直球すぎです、成瀬くん
………幼い頃からしっかり染みついた癖は、そう簡単には治らなかった。
さっきの教室での失敗を取り返そうと、私は数回訪れたタイミングでリベンジを試みた。
……けれど、結局、いつも通り。
合わせて、笑って、頷いて。
人はすぐには変われない。
……この言葉を考えた人、すごいんだな………なんて、使いすぎた右腕をさすりながら帰った。
あの日から、早1ヶ月が過ぎた。
私の成長、これといったものはなし。
どうしても周りの反応が頭をよぎり、色々と考えてしまって、上手く言葉にできない。
………どうして、自分の気持ちを言うだけなのに、こんなにできないの……………
どうして、私はいつもこうなの…………?
変わりたいのに、それはもう強く思っているのに、勇気がないせいで、結局いつも同じ反応になってしまう………
「なあーるせえ〜、今日こそメシ食い行こーぜ」
「うるさいうざい行く気ねぇ」
「んだよ今日もそんな感じなのー?」
……私も、ここまでとはいかなくても、せめて自分の気持ち、ちゃんと言えるようになりたい………

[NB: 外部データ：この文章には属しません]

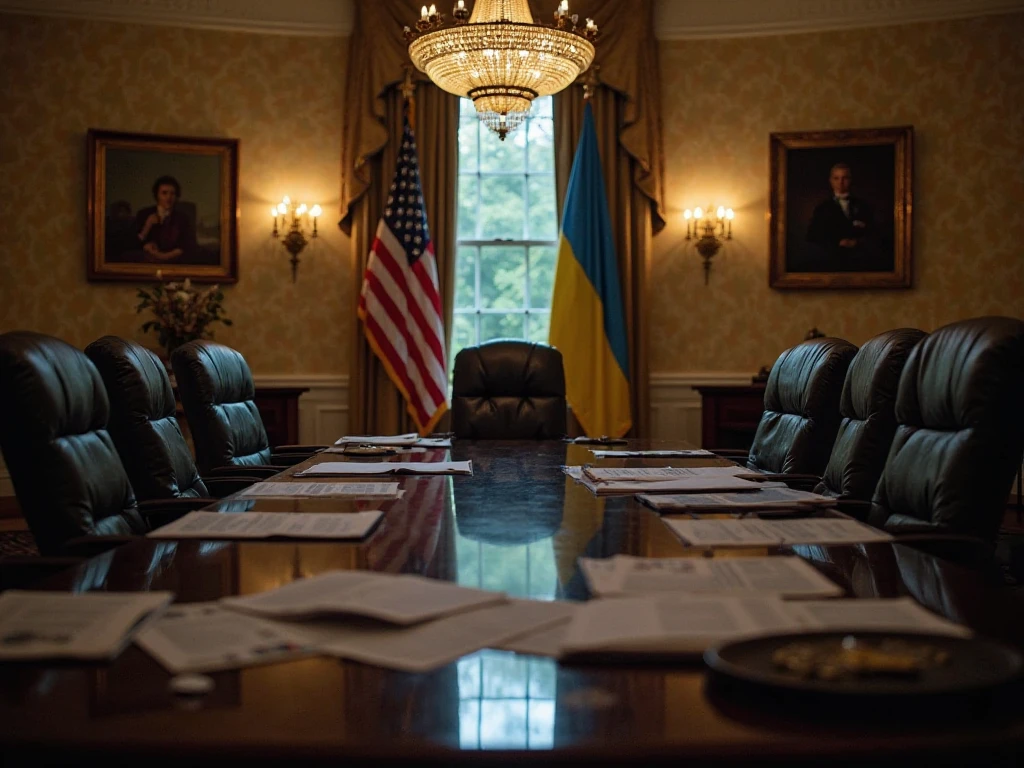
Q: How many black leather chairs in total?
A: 7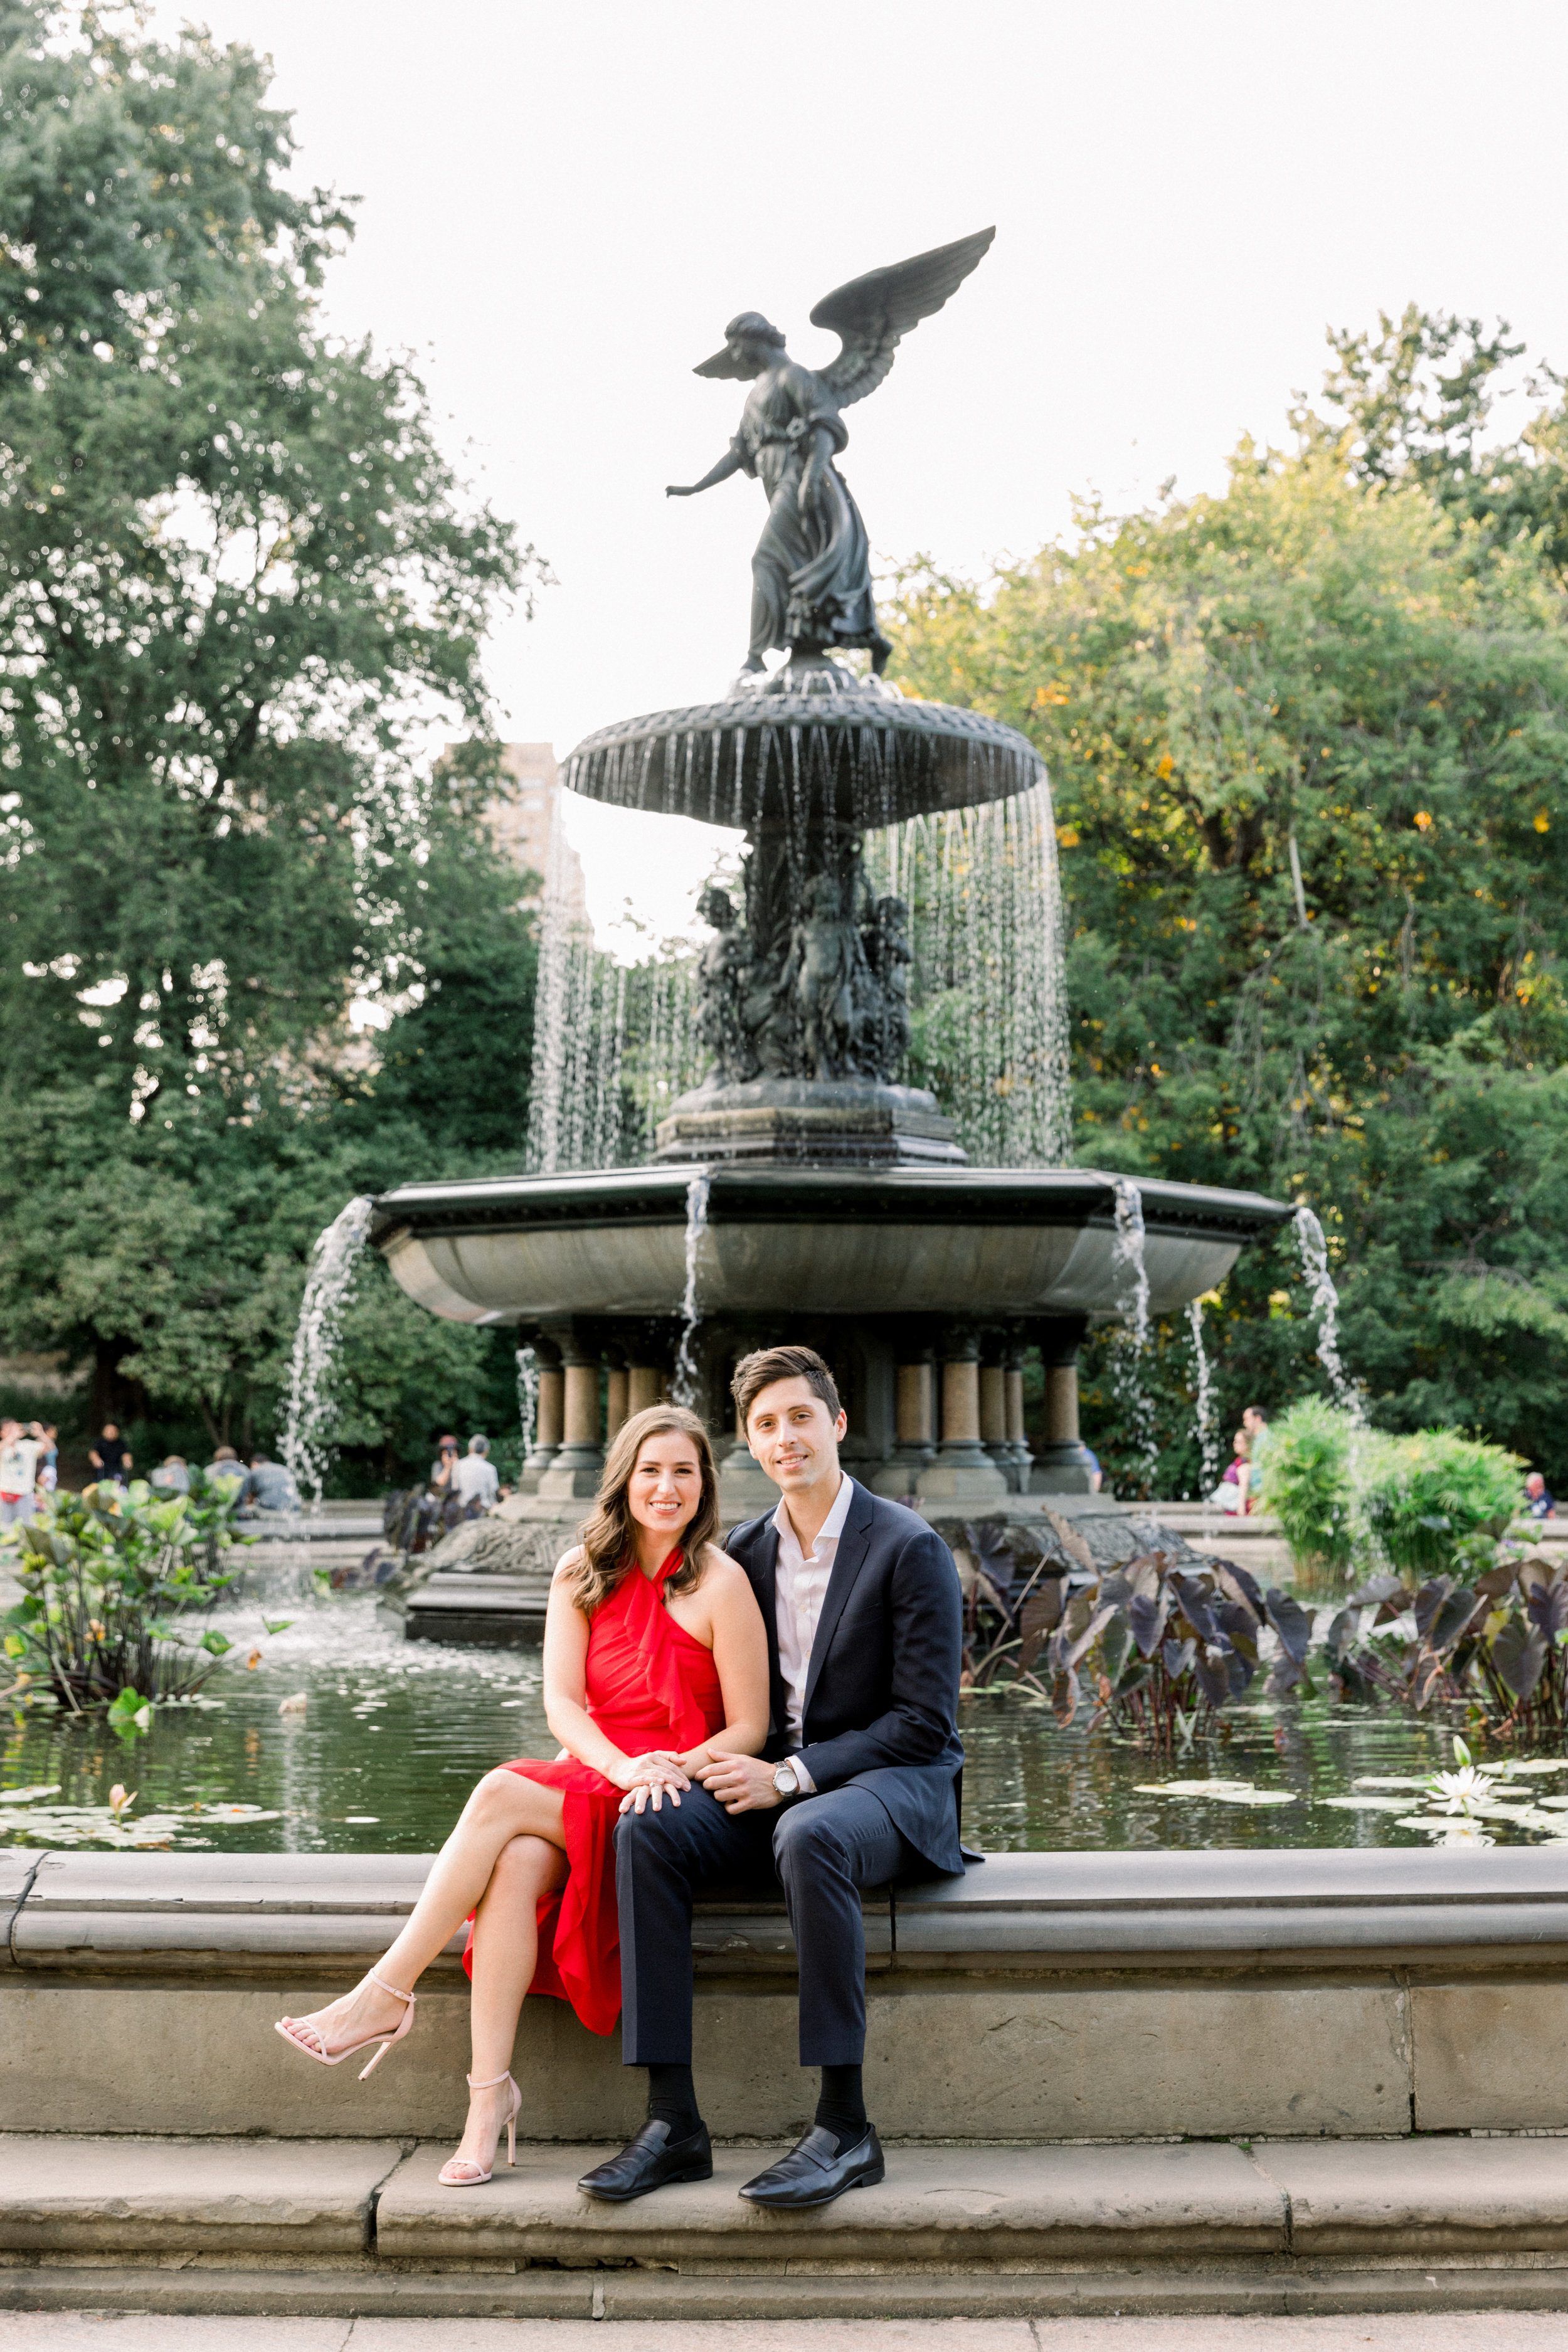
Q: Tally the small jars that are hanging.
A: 0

放課後、ホームルームを終えて賑やかになった教室に、一際明るい声で颯爽と隣の席にやって来たのは宮城くん。
成瀬くんの冷えた言葉に、宮城くんは困ったように下唇を突き出した。
「ねーゆずゆずからも言ってよ、いい加減俺とデートしてやってって」
「……っえ、わ、私………?」
「宮城てめー黙ってろ」
「おーこえぇ〜、そんな、ゆずゆずにちょーーっと声かけたくらいで怒んなって」
「別に怒ってねぇ」
「じゃ、メシ行こ?」
「行かねーっつったろ」
ええぇ〜と食い下がる宮城くん。